Les chroniques de l’érable et du cerisier - Tome 1 : Le masque de No - Camille Monceaux
Résumé
Ichirô ne sait pas qui il est. Il a grandi dans les montagnes japonaises à l’époque où le pays est coupé du monde entier, élevé par un vieux maître du sabre et sa servante qui l’a suivi dans sa retraite. Entre jeux d’enfant, insouciance et apprentissage du sabre, il prend néanmoins conscience petit à petit que sa vie est différente de celle des autres enfants et que le maître qui l’a recueilli cache un secret en lien avec la guerre civile qui a déchiré le pays. Les saisons passent, Ichirô devient adolescent et un jour, sa vie bascule. Obligé de prendre la route, sans le sou ni la connaissance du fonctionnement de la société, il devra survivre, dans les montagnes, sur les routes, puis dans la capitale du pays, Edô, où il fera des rencontres qui lui révéleront toute la complexité des relations humaines, dans leur beauté et dans leurs difficultés.
Mon avis
J’ai abandonné ce roman au bout d’une trentaine de pages la première fois que je l’ai ouvert car le début est un peu long. Voilà pour la seule remarque négative que j’aurai.

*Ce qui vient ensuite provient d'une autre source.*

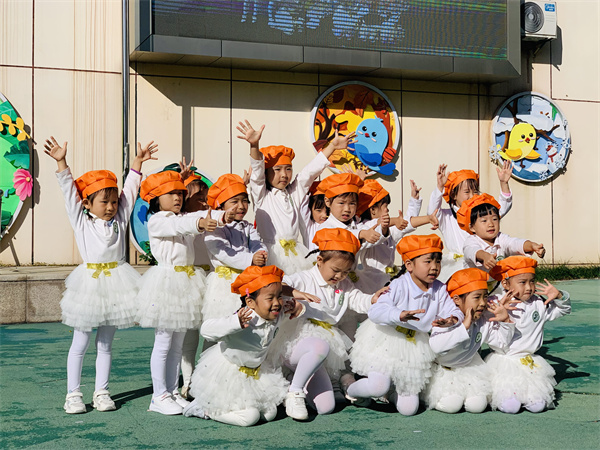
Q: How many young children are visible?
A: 15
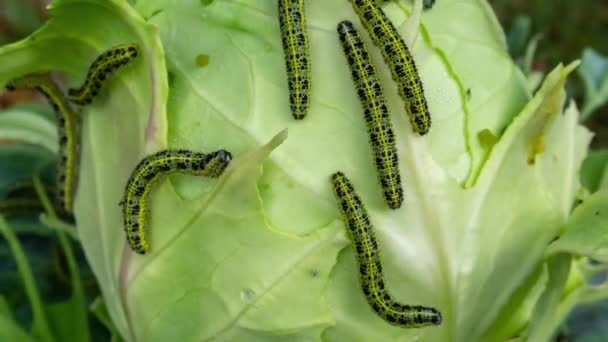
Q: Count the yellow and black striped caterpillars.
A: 7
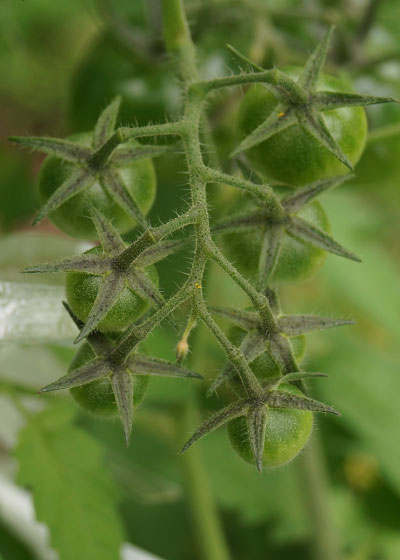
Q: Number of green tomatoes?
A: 7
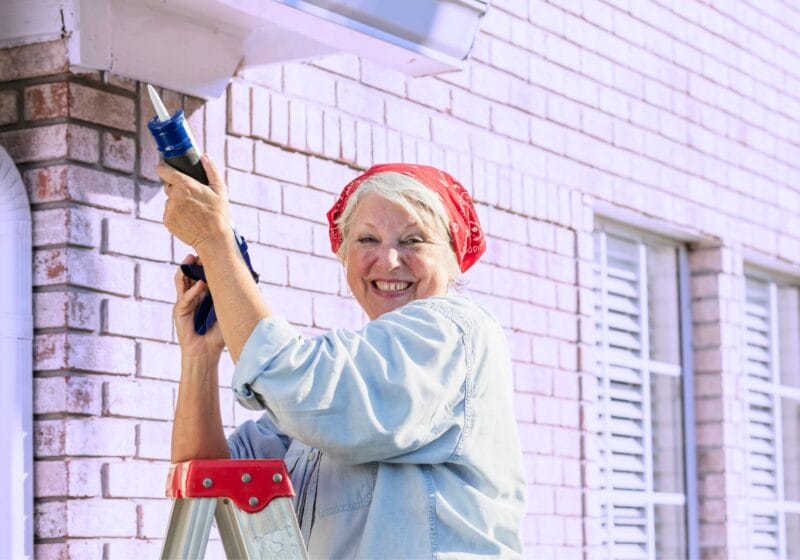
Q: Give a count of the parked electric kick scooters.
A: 0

Passons aux remarques positives maintenant. Ce roman est un véritable coup de cœur et, avec impatience, je me laisse un petit peu de temps avant d’acheter la suite. Le souci quand on prend une série à ses débuts, c’est le temps de latence entre les sorties de tomes et je préfère ne pas lire le tome deux immédiatement, afin de raccourcir le temps à attendre ensuite pour le trois. C’est mon choix, je comprends qu’il puisse paraître bizarre !

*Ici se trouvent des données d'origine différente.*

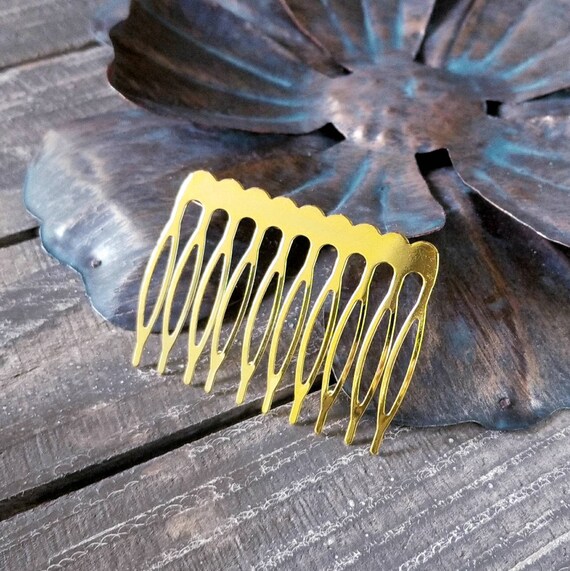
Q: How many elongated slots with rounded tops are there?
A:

Je commence par l’écriture de Camille Monceaux. Cela faisait longtemps que je n’avais pas lu un roman de littérature jeunesse avec un tel niveau d’exigence. Cela m’a fait un bien fou ! Camille Monceaux n’hésite pas à utiliser une belle syntaxe et du vocabulaire peu courant, glissant en plus ci et là des mots en japonais. On s’en rend compte dès les premières lignes et si cela m’a surprise, cela m’a vite entraînée dans un vrai plaisir de lecture. J’ai l’impression que le niveau littéraire pour les jeunes lecteurs est souvent baissé de manière volontaire, comme si les faire progresser passait par se mettre à leur niveau et non pas à les pousser plus loin. Ce n’est absolument pas le cas pour ce roman (premier roman qui plus est) et je sais que je vais continuer à suivre Camille Monceaux, ne serait-ce que pour sa plume.

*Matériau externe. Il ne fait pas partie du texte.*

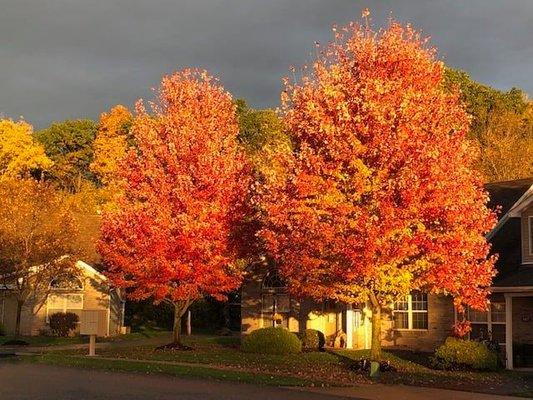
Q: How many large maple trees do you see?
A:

Ensuite, autre élément peu courant sur lequel je vais m’attarder : l’objet livre. On sait que les japonais ont une culture du papier particulièrement importante. Si vous avez déjà eu, comme moi, un livre japonais entre les mains, vous comprendrez pourquoi j’écris cela. Gallimard Jeunesse a donc fait un effort visible sur la fabrication de cet ouvrage. Sans parler de la couverture que je trouve superbe, les papiers choisis et le jaspage sur les tranches créent un objet que je suis fière d’avoir dans ma bibliothèque ! Le second tome continue sur cette lignée, pour mon plus grand plaisir.
Mais le cœur et l’important de ce roman, c’est, bien évidemment, son histoire.
Alors, comme vous pouvez vous en douter, une fois les petites lenteurs du début passées, on se prend vite à l’intrigue. Dans ce premier tome, il n’y a pas d’antagoniste clairement dessiné, pas de combats épiques… Néanmoins, on les sent se profiler dans l’avenir d’Ichirô, dans les contes de la vieille servante pendant son enfance, dans l’événement qui bouscule son destin, dans la mystérieuse feuille d’érable en or qu’il garde précieusement, seul indice sur sa famille, dans les bruits de rue de la capitale sur les luttes politiques… Mais en attendant qu’Ichirô prenne sa place dans ces luttes politiques, il tente de survivre comme il peut dans un monde dont il ne comprend pas les règles, surtout au début.
Nous sommes donc dans un roman qui explique le passé d’un personnage et comment il en arrive là où il en sera plus tard. D’ailleurs, le roman, entièrement à la première personne, commence par un passage où Ichirô, âgé, nous déclare qu’il va nous raconter son histoire et les événements qui ont façonné sa vie. On n’apprend bien sûr pas qui il est devenu. Mais nous sommes bien dans une logique d’explication du caractère, du passé d’un personnage qui ne semble pas avoir de facultés particulièrement hors-normes. Cela pourrait être rébarbatif, mais le tout s’enchaîne bien, distillant avec logique les informations dont le lecteur a besoin et créant suffisamment de rebondissements pour que l’on ait sans cesse envie de savoir la suite. Sans être encore dans le cœur du sujet que l’on devine arriver au deuxième tome, la vie d’adolescent d’Ichirô (car, encore une fois, c’est un peu longuet sur son enfance), ses combines pour survivre et les rencontres qu’il fait sont passionnantes.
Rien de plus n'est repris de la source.